3. Alterman predicted the intellectuals' betrayal, their impatience towards historical processes and their tendency to force the issue. He foresaw the Israeli death wish to destroy everything and return to exile, since, as Zach said in the interview, "We thought we would change the world. We truly thought we would succeed in establishing something here, but we didn't succeed," and actually, "Nothing will grow here." This awful wish was put into words In "The Joy of the Poor," when Alterman wrote the terrifying words: "Always, always/like a bird flying to its nest/my daughter, my daughter,/your heart goes out toward its knife,/my daughter, my daughter." Zach offers no vision. It's doubtful that he ever has. "Peace" is not a vision; it is only a means to an end.

Left-wing spokespeople, who torment us as they do with whips and scorpions, have become infatuated with the position of the prophet of doom. That position is pathetic and false. The media love to quote them as part of the demoralization effort that states that the worse things get, the more we will realize that there is no alternative and we must make peace (it is also part of the left wing's arrogance, this time about the region's Arabs, to say that everything depends solely on us and on the brilliant plans we propose). Unlike the false prophets of doom, the true prophets wisely incorporated words of consolation in their rebukes. The prophecies of destruction were not the only ones fulfilled; the prophecies of consolation came true as well.

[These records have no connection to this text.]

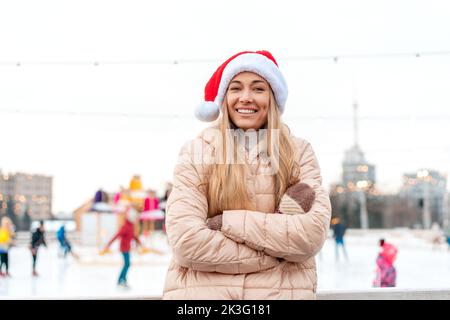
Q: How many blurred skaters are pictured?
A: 6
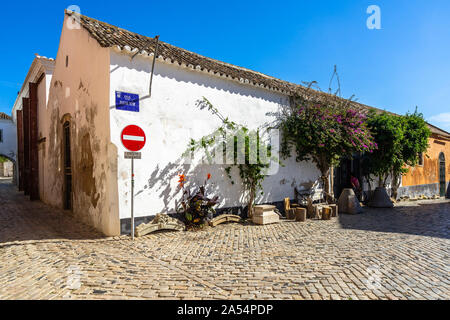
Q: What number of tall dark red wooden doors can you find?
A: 3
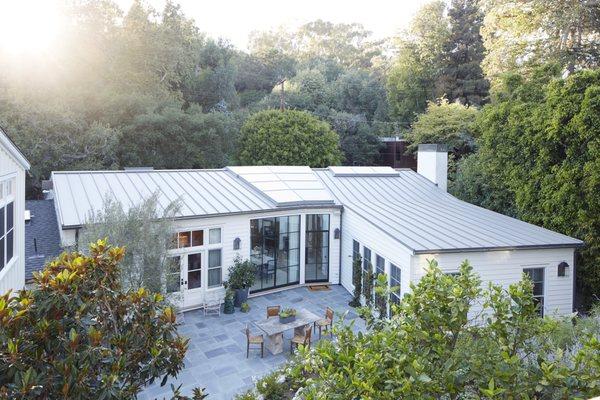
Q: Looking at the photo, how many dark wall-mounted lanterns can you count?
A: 3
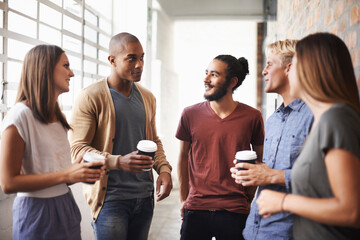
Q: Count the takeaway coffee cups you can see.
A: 3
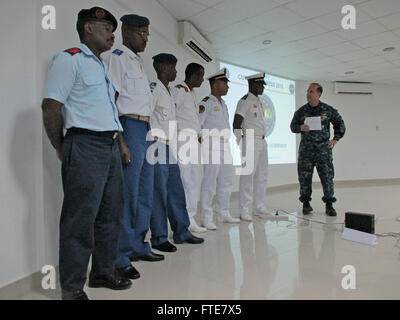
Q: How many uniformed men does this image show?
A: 7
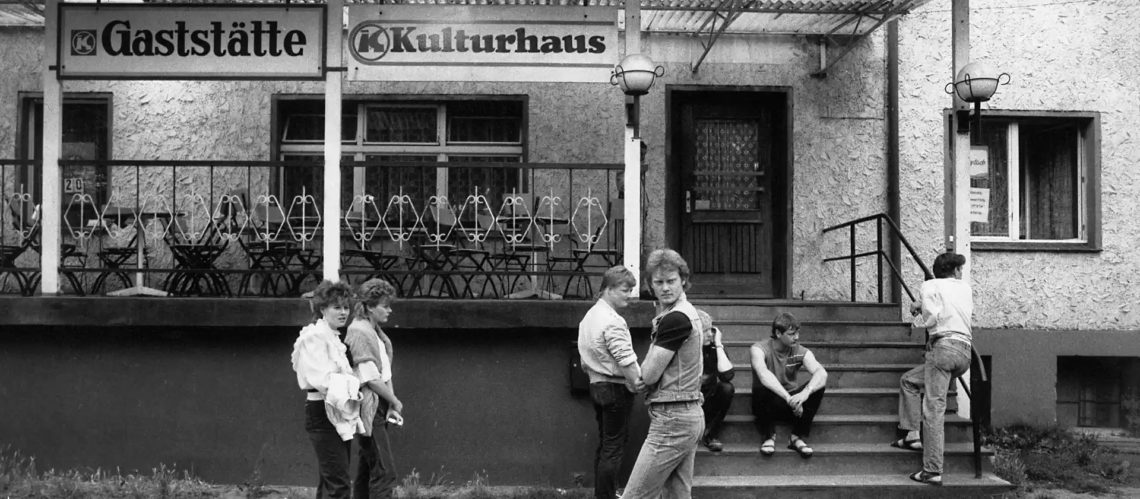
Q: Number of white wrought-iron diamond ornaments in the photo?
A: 15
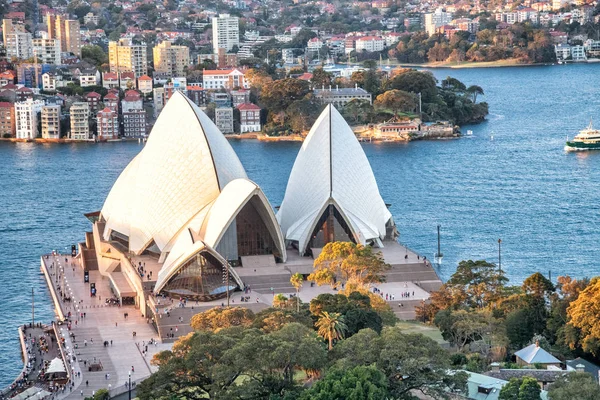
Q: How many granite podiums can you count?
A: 1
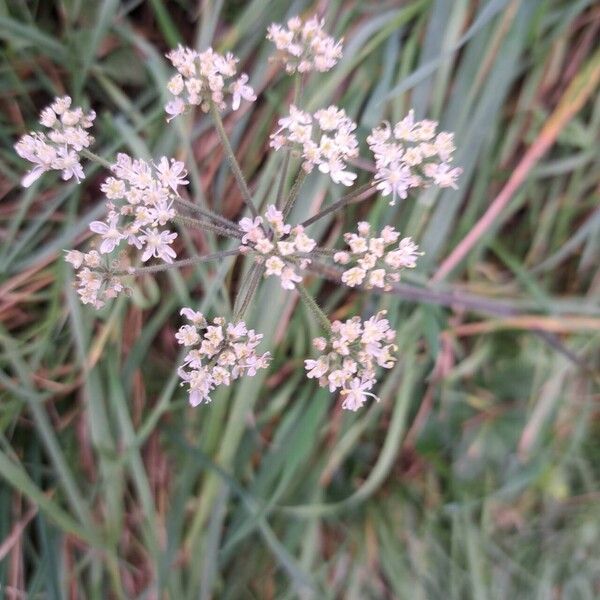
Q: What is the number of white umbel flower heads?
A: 11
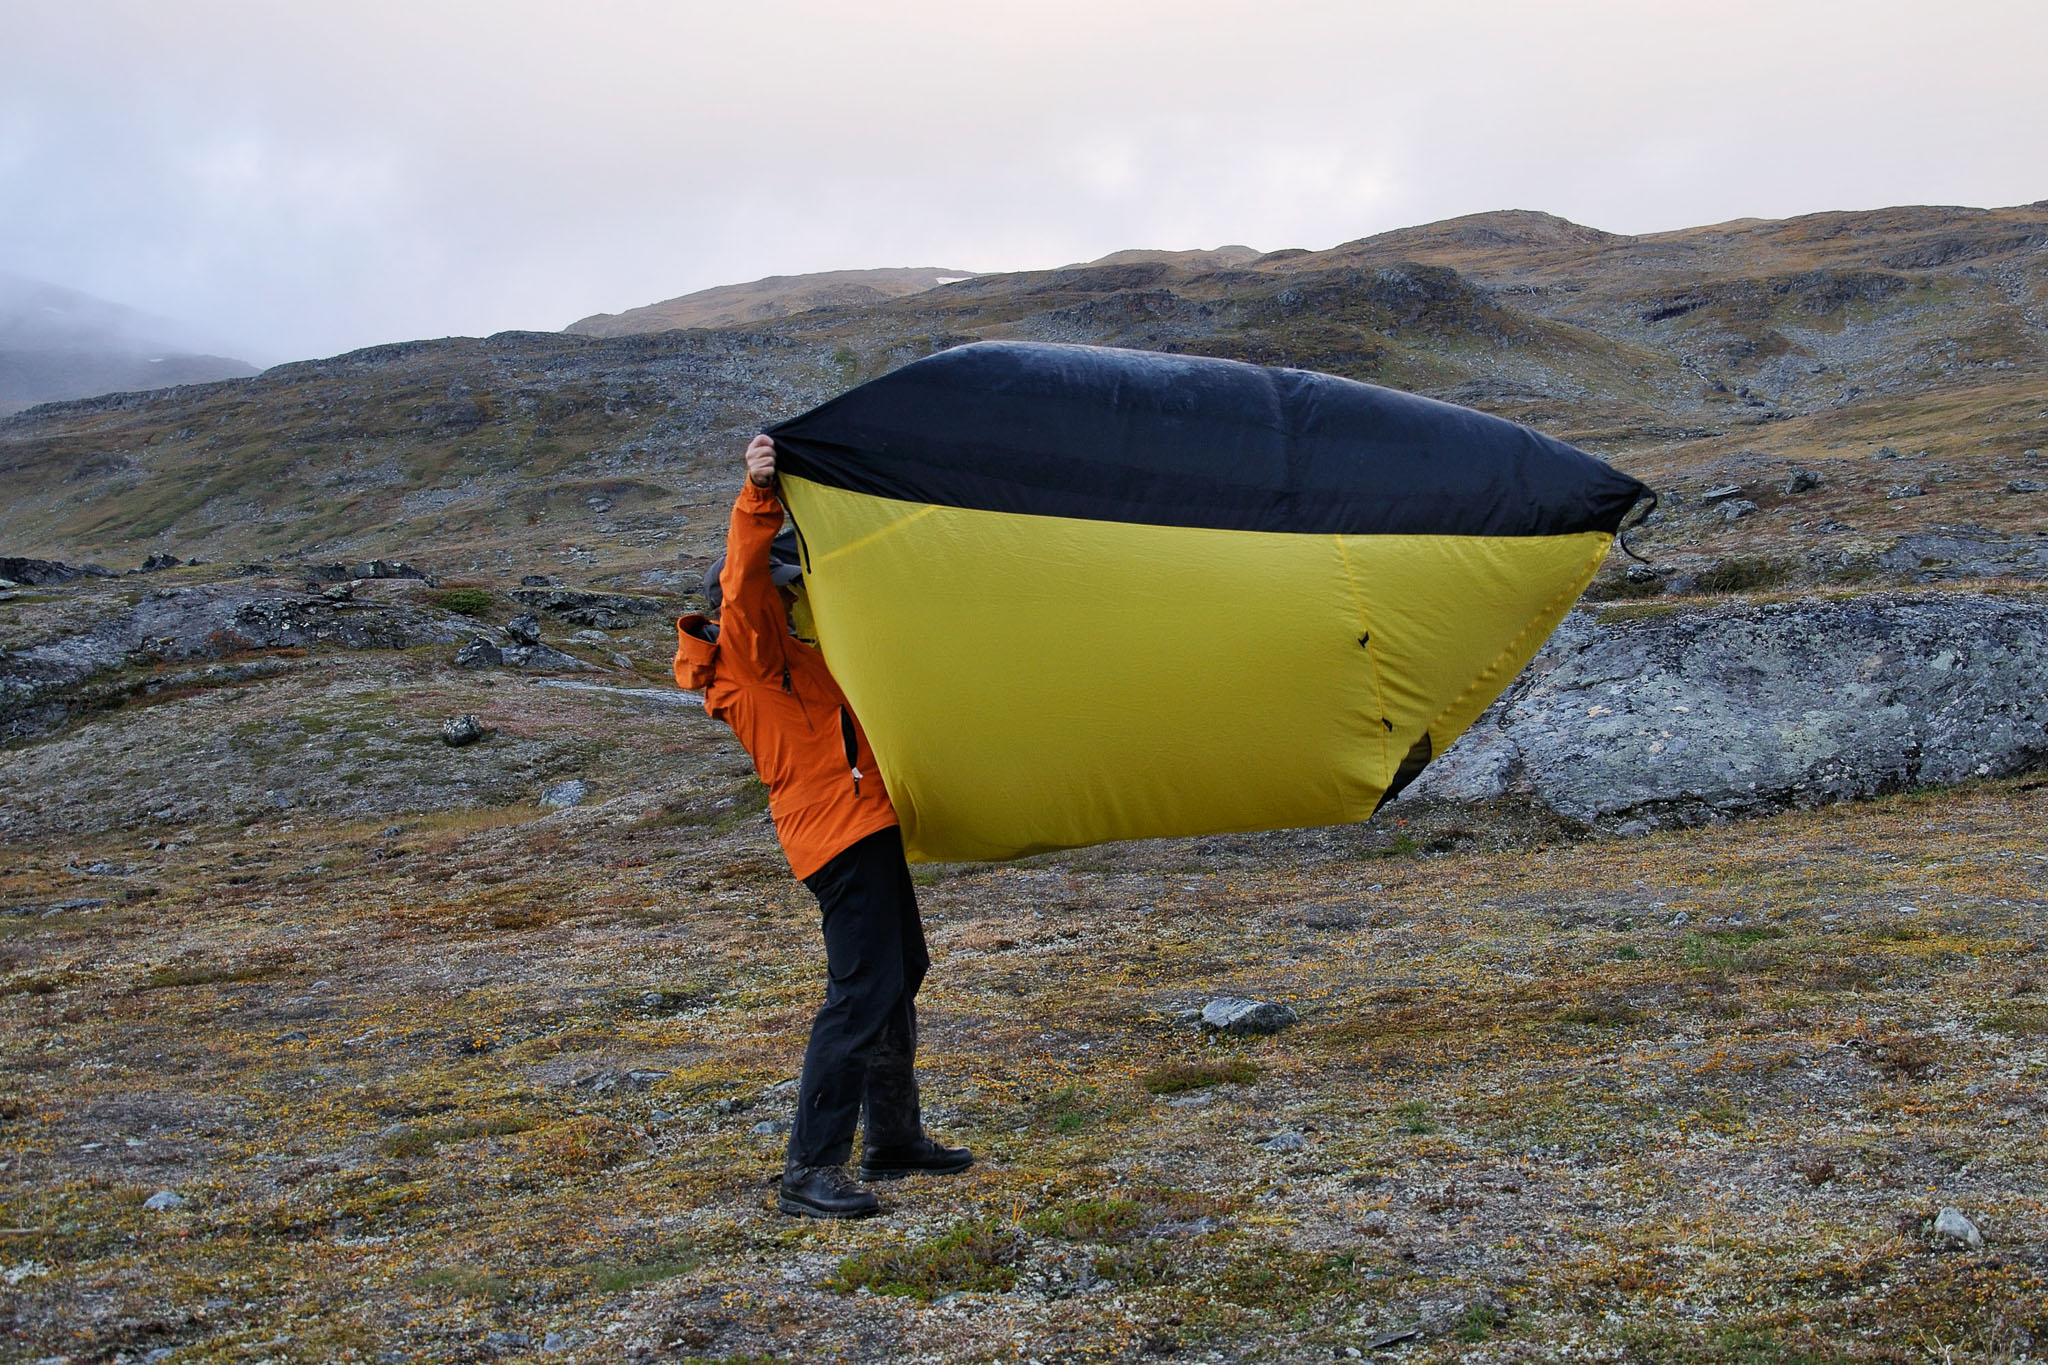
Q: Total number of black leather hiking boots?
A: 2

So wrote Jeremiah, the prophet of destruction, whose words of anger and reproof stemmed from true love for his people and a belief that they could improve: "All who devour you will be devoured, and all your enemies, every one of them, shall go into captivity. Those who plunder you will be plundered, and those who prey upon you I will give for prey themselves. I will restore you to health and heal your wounds, says the Lord, because they called you an outcast: 'That is Zion; no one cares for her.'"

Until recently, Zion was called "outcast," and no one cared about it. Then a movement to seek Zion woke within us, and this movement, named for Zion, brought us home. We have had enough of false prophets who torment us through no fault of our own. We need those who truly care for Zion.